When Jen appeared, she was dragging an aluminium Rimowa spinner case down the concourse, eyes screened by tortoiseshell-frame aviator sunglasses, her centre-parted, highlighted brown hair now just longer than her shoulders. She was in a narrow-fitting denim jacket with sleeves rolled up, coffee silk lace-trimmed vest top, white jeans and cream-coloured ballet pumps.

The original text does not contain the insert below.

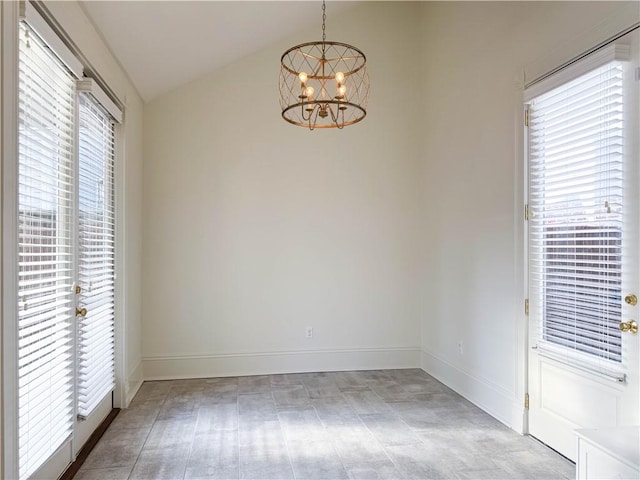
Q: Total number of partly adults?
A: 0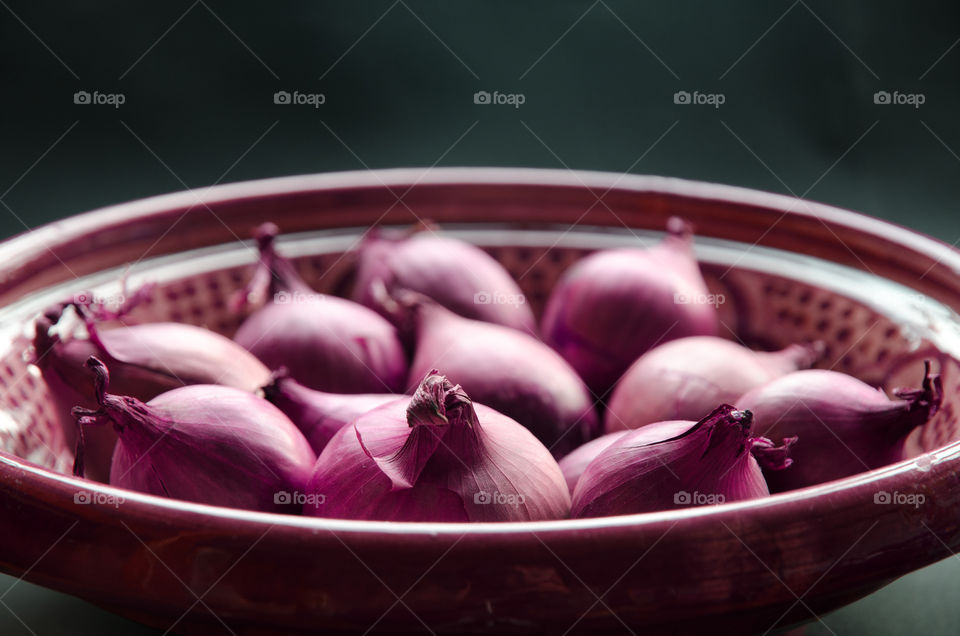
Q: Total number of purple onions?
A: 12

She was coordinated like a cappuccino.

Connor had a pang of missing Bel Macauley’s demented peacock razzmatazz, proving that the trauma of receiving another man’s wank pic had attacked his cognitive facilities.

‘Oh, Connor,’ she said, as she reached him, pushing her sunglasses into her hair, her taut expression making it plain she might sob in public.

‘Let’s save it for the bar,’ he said, as his greeting. ‘Shall I take that?’

She surrendered her luggage, accepting that, however nerve-wracking she found it, dangerous civility was going to be his mode until they were somewhere more private.

He led her briskly, neither of them speaking, through the Friday evening hubbub to a pub called The Marble Arch. He’d researched it and judged it had enough northern character and original features that he wasn’t being an Up From London, but with enough suave that it wasn’t the Rovers Return either. He seized a table and parked Jen with her case.

‘What’re you having, vodka and slim?’ Connor said. He could see Jen think maybe she should buy them, and then realise a pint of guest ale wasn’t going to rebalance anything.

‘That’s got the weekend off to a flying start, then?’ Connor said, returning from the bar and setting the drinks down.